Beware of your username selection -- online marketers can use it to track you and online criminals can use it to phish you.
That's the warning from researchers at INRIA -- France's National Institute for Research in Computer Science and Control -- in a new paper, "How Unique And Traceable Are Usernames?" The answer to that question is that many usernames are unique, and thus highly traceable, especially when they get reused across multiple Web sites, online forums, and social networks.
Tying a person's pseudonym to his or her real identity creates security and privacy risks. For example, said the researchers, such information could "be exploited to perform efficient social phishing or targeted spam, and might [also be] used by advertisers or future employers seeking information."
Thankfully, however, at least from a security standpoint, such phishing and scam attacks are theoretical – so far. "We haven't seen attacks in the wild yet," said Daniele Perito, a doctoral candidate at INRIA and one of the research paper's authors, in an email interview. "I would not be surprised if, in the near future, we will see some of these attacks emerging."

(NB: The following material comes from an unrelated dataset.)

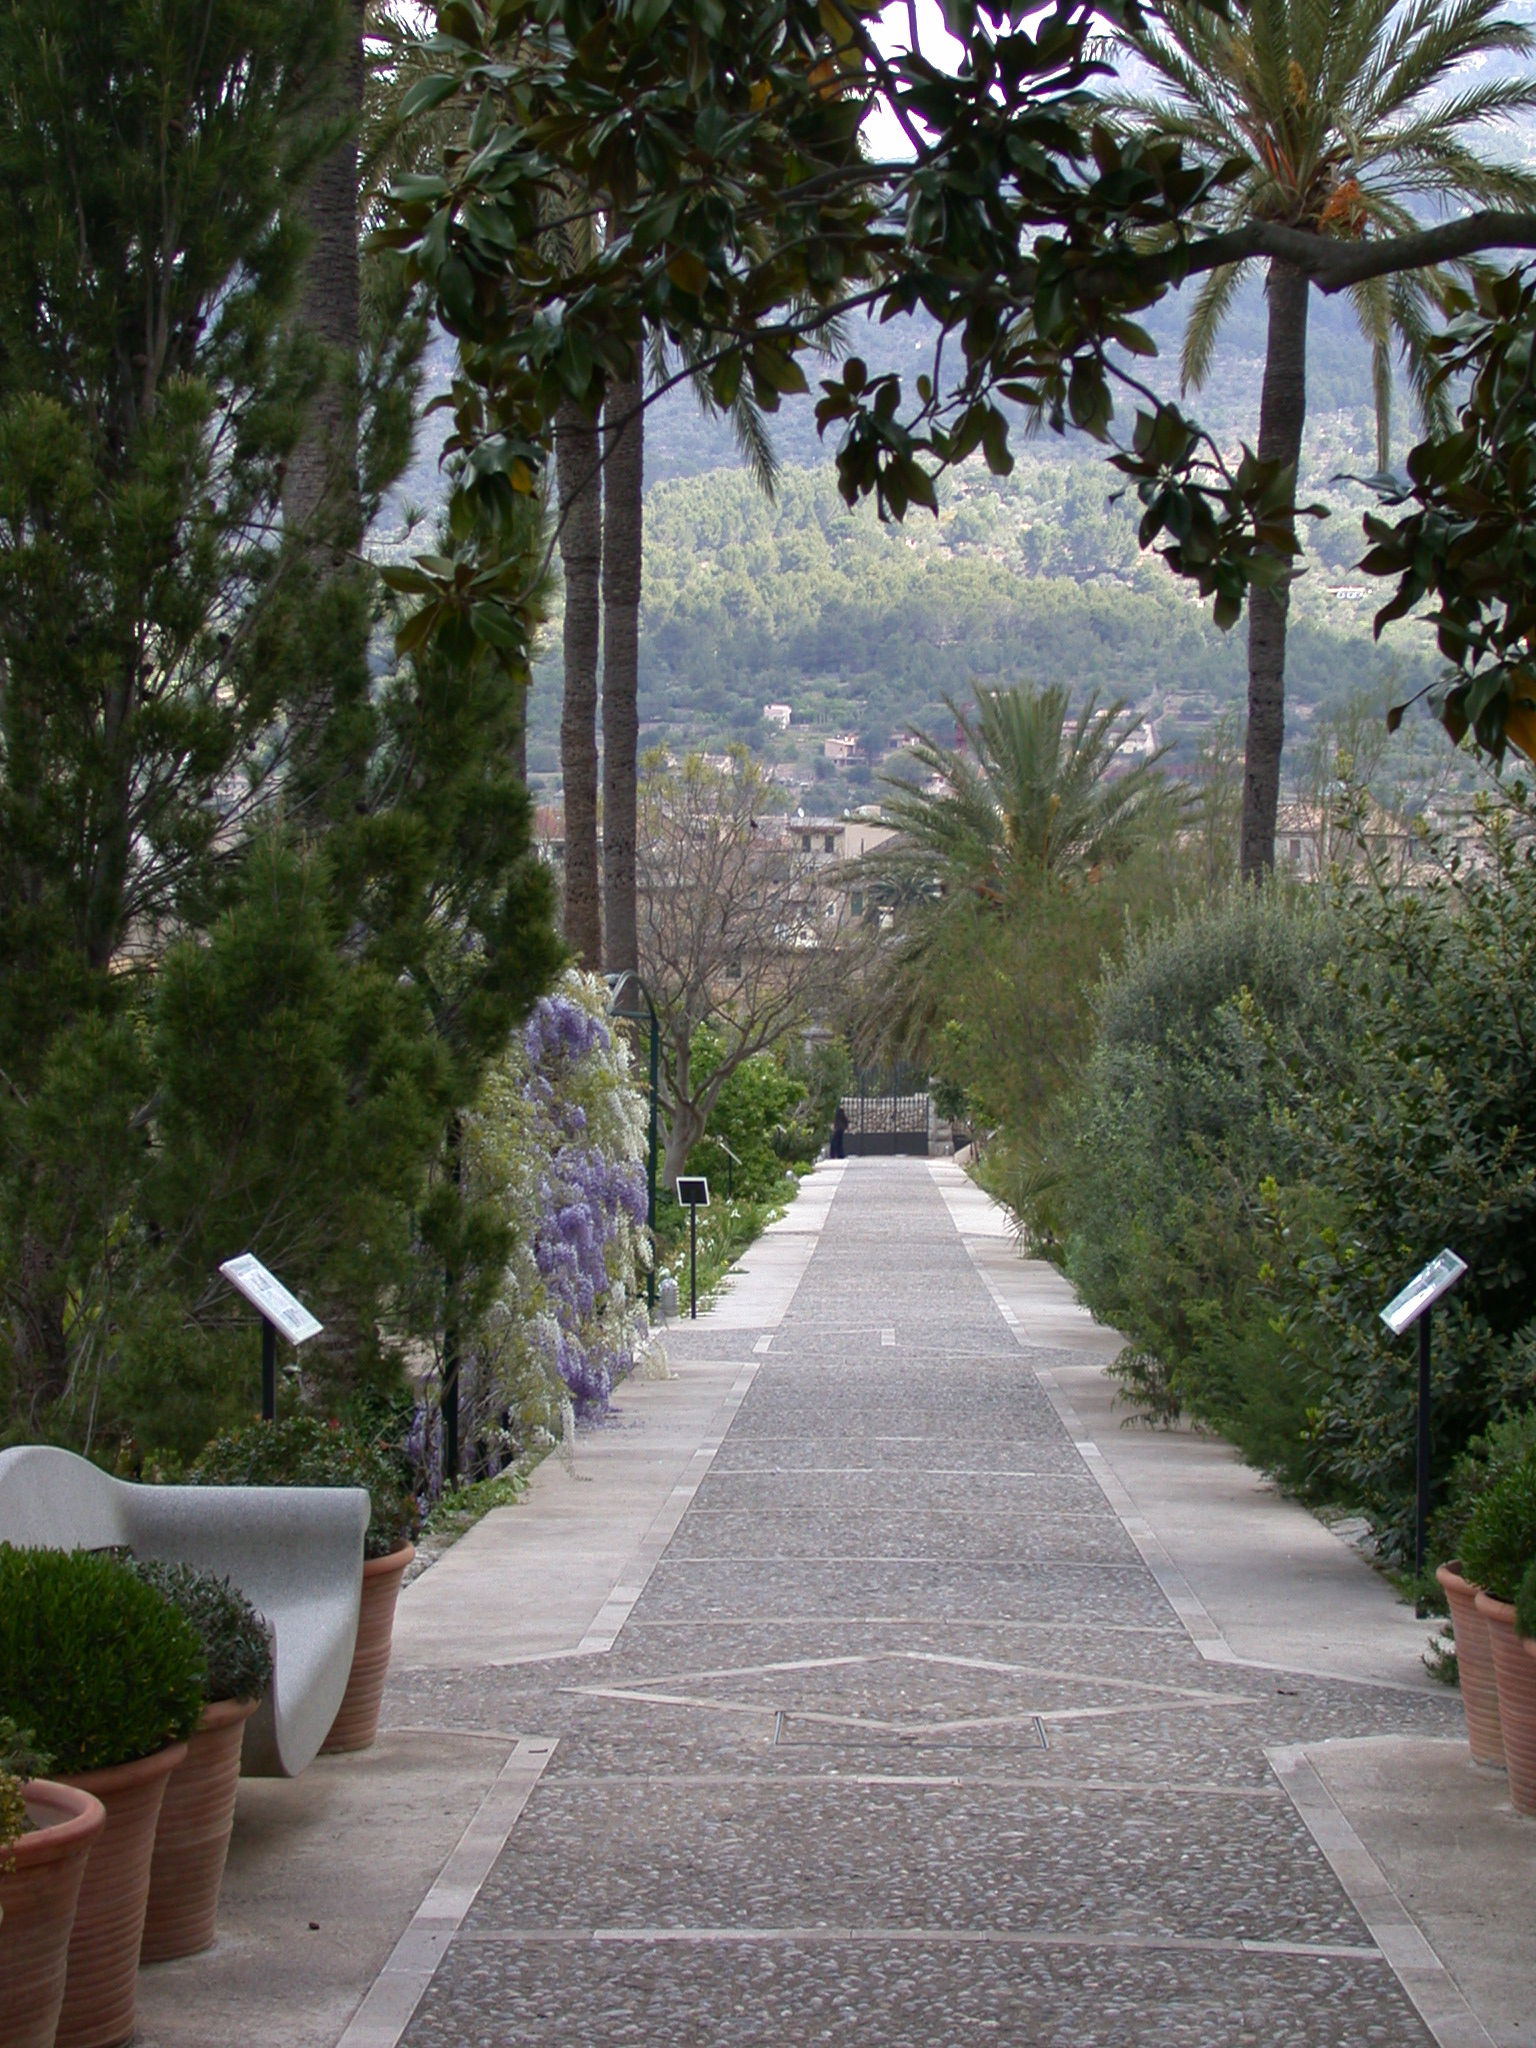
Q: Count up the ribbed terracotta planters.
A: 6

Amassing data about individuals based on their usernames isn't an abstract concept. Last year, news reports surfaced that media-research firms and data brokers, including Nielsen, were scraping online Web sites and forums -- that is, copying every message or page present -- to amass more detailed data on consumers.

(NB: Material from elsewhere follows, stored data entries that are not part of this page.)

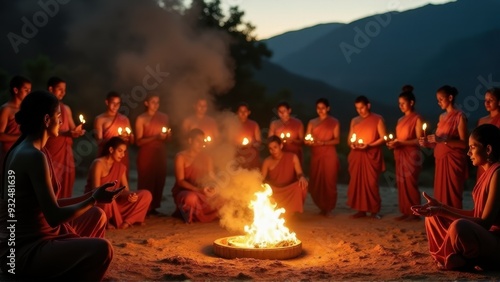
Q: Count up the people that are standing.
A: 12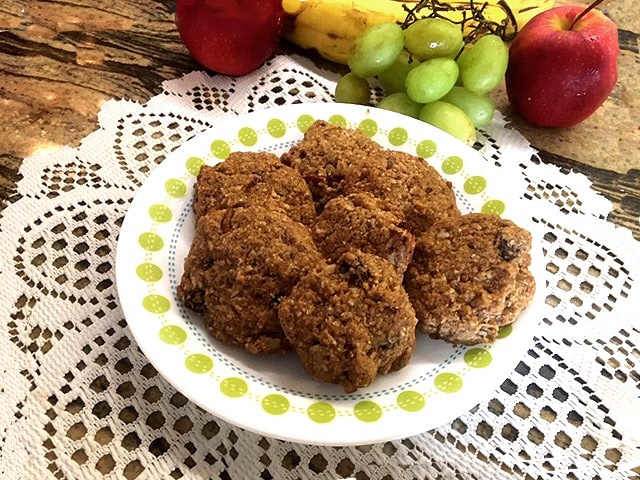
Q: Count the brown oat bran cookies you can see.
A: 7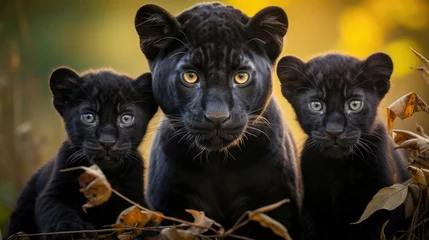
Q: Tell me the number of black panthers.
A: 3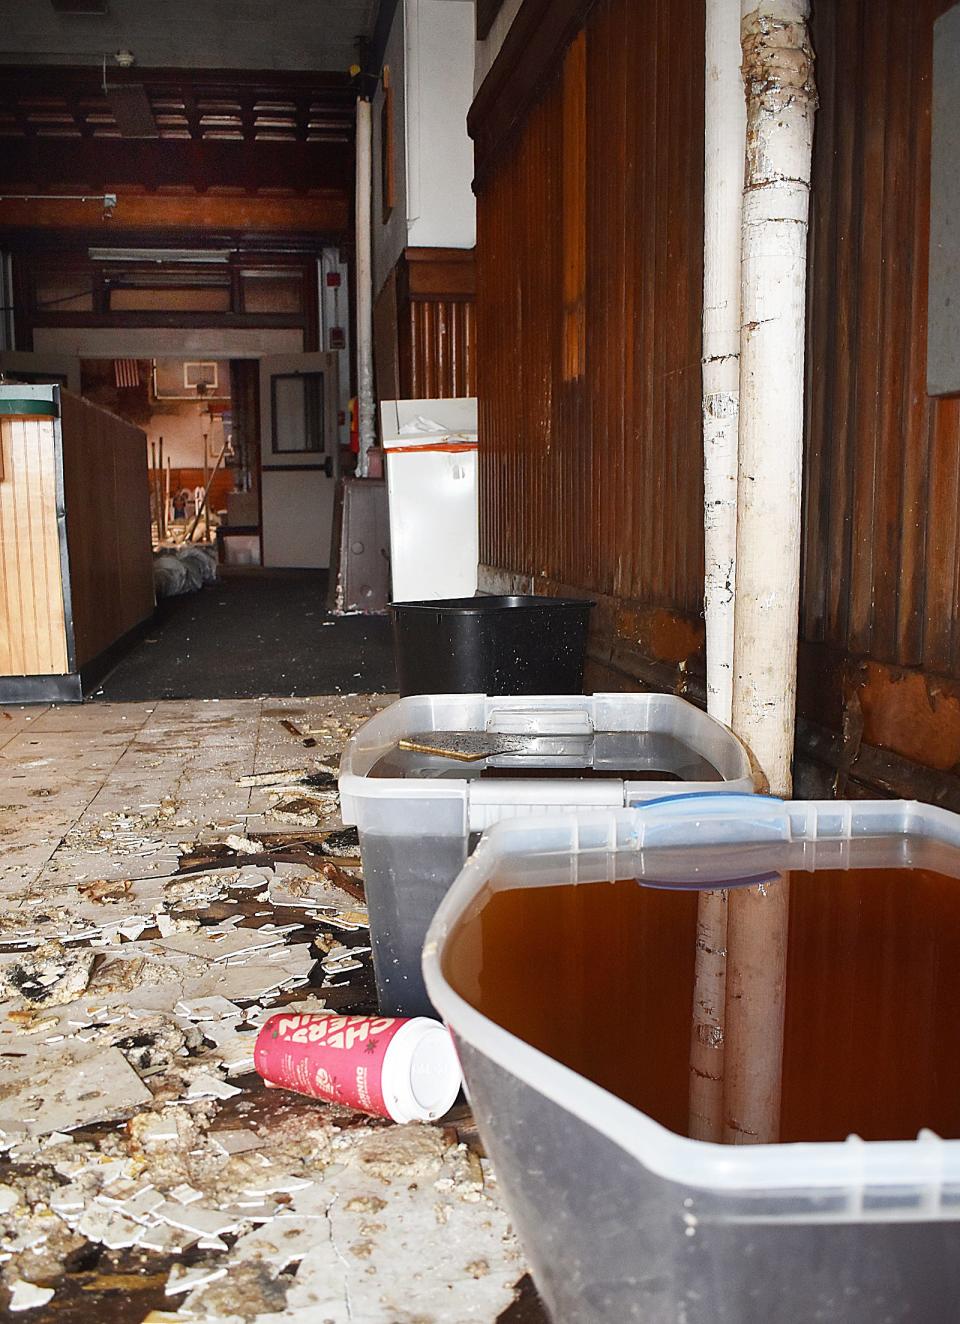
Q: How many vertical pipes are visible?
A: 3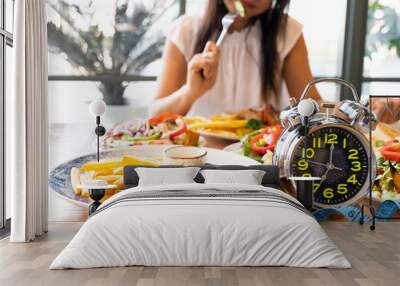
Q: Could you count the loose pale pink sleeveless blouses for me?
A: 1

In their research, the INRIA team only explored whether usernames alone could be linked to real identities. But in the real world, market researchers or online criminals have more available data points than just usernames, and thus an improved ability to correlate real identities with pseudonyms.
For example, the researchers point to a recent patent application made by PeekYou.com. The application proposes "aggregating personal information available from public sources over a network" to correlate online pseudonyms with unique individuals. To do this, the patent application says it will look at such factors as username uniqueness, geographic location, gender, e-mail address, and even zodiac sign.
Based on the INRIA research, usernames built using a person's complete name seem especially vulnerable. For example, the username "zorro1982" is relatively generic and non-identifying. But "dan.perito" has a high likelihood of serving as a unique identifier.
Expect the threat of username profiling to grow more acute in the future. "There is a growing online footprint we are leaving behind, and this will be more and more exploitable by advertisers and spammers in the future," said Perito.
Accordingly, how can people build usernames that are less traceable? For individuals, the research team released a free tool to assess the relative entropy -- that is, uniqueness -- of a username.
Meanwhile, the researchers recommend that Web site operators throttle or require a CAPTCHA for any non-search engine that attempts to crawl (and potentially scrape) their site for usernames. Some Web sites, such as eBay, already appear to do this, to discourage dictionary attacks seeking to amass a list of the site's usernames. Other sites, such as Twitter, do not.